Trabajo con Latches
What Are Latches?
Latches are serialization mechanisms that protect areas of Oracle’s shared memory (the
SGA). In simple terms, latches prevent two processes from simultaneously updating — and
possibly corrupting — the same area of the SGA.
Oracle sessions need to update or read from the SGA for almost all database operations. For
instance:
• When a session reads a block from disk, it must modify a free block in the buffer
cache and adjust the buffer cache LRU chain1.
• When a session reads a block from the SGA, it will modify the LRU chain.
• When a new SQL statement is parsed, it will be added to the library cache within the
SGA.
• As modifications are made to blocks, entries are placed in the redo buffer.
• The database writer periodically writes buffers from the cache to disk (and must
update their status from “dirty” to “clean”).
• The redo log writer writes entries from the redo buffer to the redo logs.

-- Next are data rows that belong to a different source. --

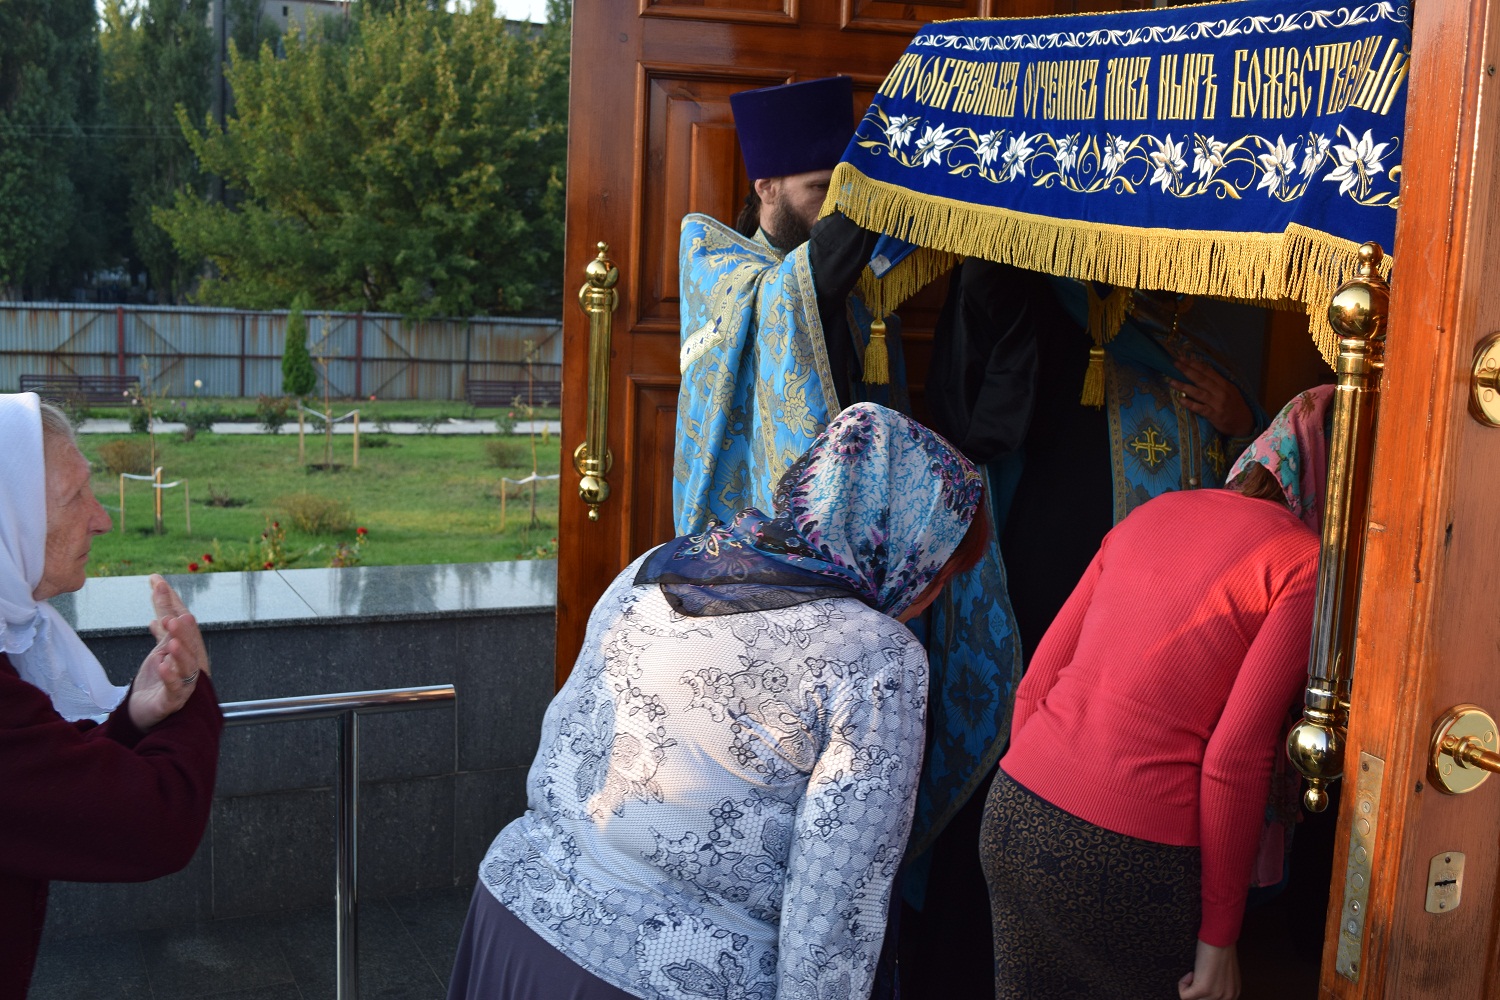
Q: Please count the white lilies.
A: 11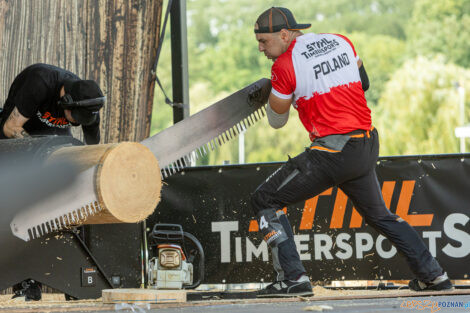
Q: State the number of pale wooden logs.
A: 1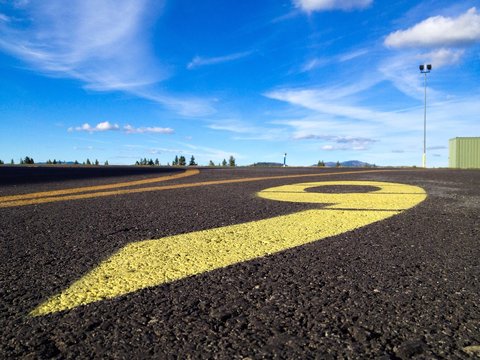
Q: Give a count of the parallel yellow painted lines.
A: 2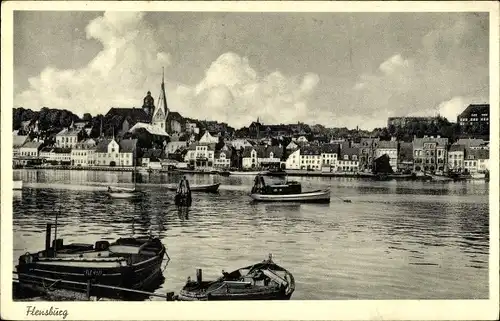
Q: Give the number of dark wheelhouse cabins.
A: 1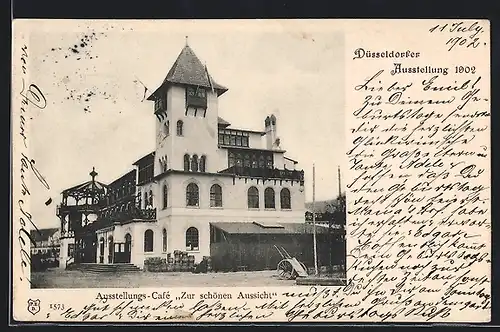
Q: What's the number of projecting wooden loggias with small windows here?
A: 2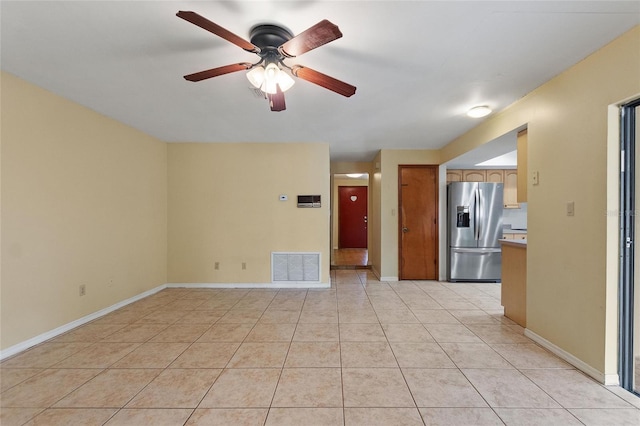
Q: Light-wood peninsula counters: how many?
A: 1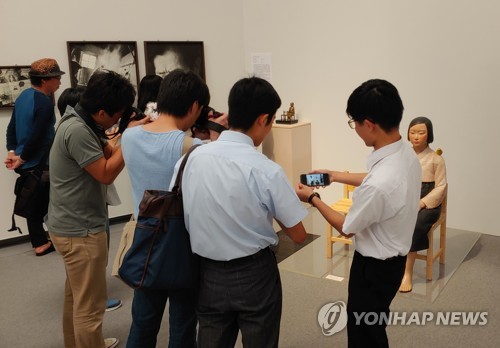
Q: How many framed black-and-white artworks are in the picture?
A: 3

Latches prevent any of these operations from colliding and possibly corrupting the SGA.
How Latches Work
Because the duration of operations against memory is very small (typically in the order of
nanoseconds) and the frequency of latch requests very high, the latching mechanism needs to
be very lightweight. On most systems, a single machine instruction called “test and set” is
used to see if the latch is taken (by looking at a specific memory address) and if not, acquire it
(by changing the value in the memory address).
If the latch is already in use, Oracle can assume that it will not be in use for long, so rather
than go into a passive wait (e.g., relinquish the CPU and go to sleep) Oracle will retry the
operation a number of times before giving up and going to passive wait. This algorithm is
called acquiring a spinlock and the number of “spins” before sleeping is controlled by the
Oracle initialization parameter “_spin_count”.
The first time the session fails to acquire the latch by spinning, it will attempt to awaken after
10 milliseconds. Subsequent waits will increase in duration and in extreme circumstances
may exceed one second. In a system suffering from intense contention for latches, these waits
will have a severe impact on response time and throughput.
1 The LRU (Least Recently Used) chain records how often individual blocks have been accessed. If a
block is not accessed it moves towards the LRU end of the list and eventually is flushed from the cache.
Causes of contention for specific latches
The latches that most frequently affect performance are those protecting the buffer cache,
areas of the shared pool and the redo buffer.
• Library cache latches: These latches protect the library cache in which sharable
SQL is stored. In a well defined application there should be little or no contention for
these latches, but in an application that uses literals instead of bind variables (for
instance “WHERE surname=’HARRISON’” rather that “WHERE
surname=:surname,” library cache contention is common.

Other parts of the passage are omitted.